#### [Activity]
In the records below, print each line exactly and leave every image out.

#### [Information provided]

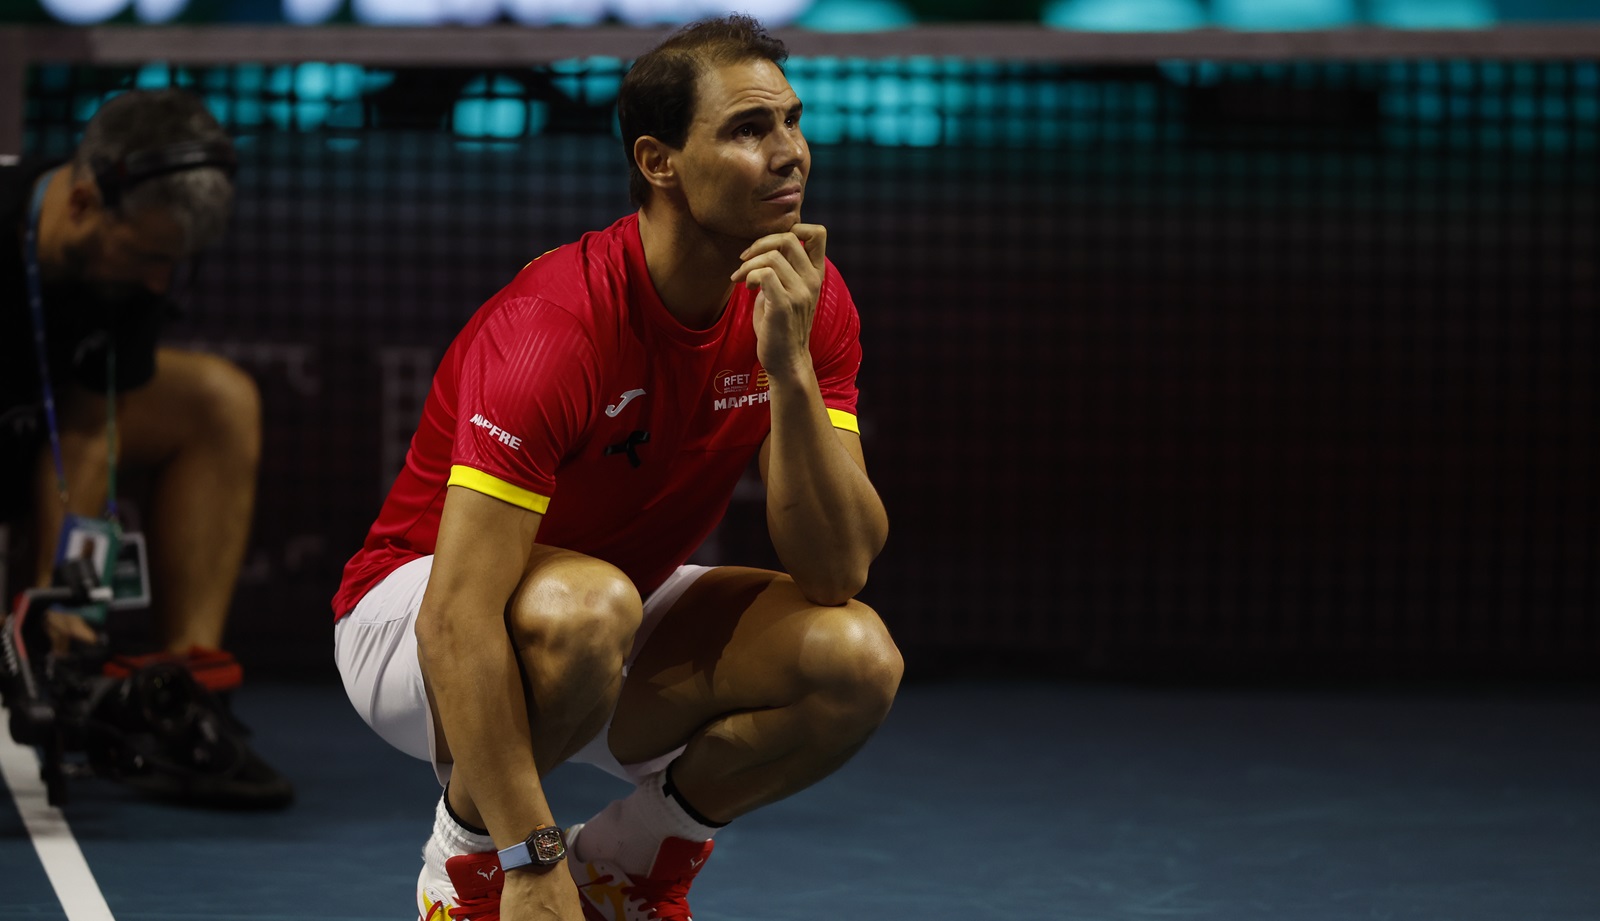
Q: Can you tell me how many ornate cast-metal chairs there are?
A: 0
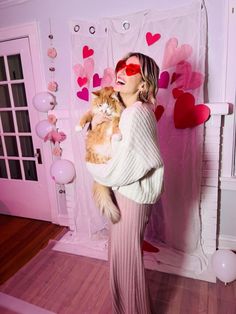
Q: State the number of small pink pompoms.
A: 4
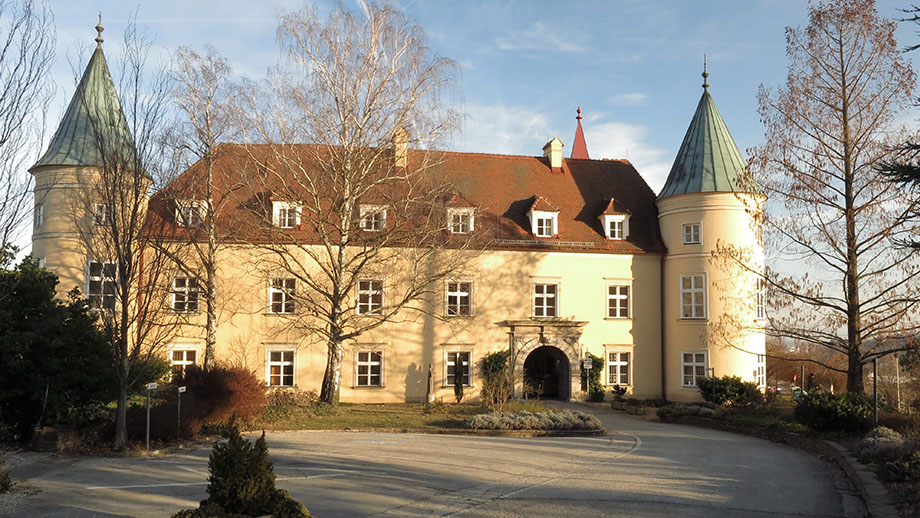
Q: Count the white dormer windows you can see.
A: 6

#### [Response]
Q: Can you tell me how many ornate cast-metal chairs there are?
A: 0
Q: State the number of small pink pompoms.
A: 4
Q: Count the white dormer windows you can see.
A: 6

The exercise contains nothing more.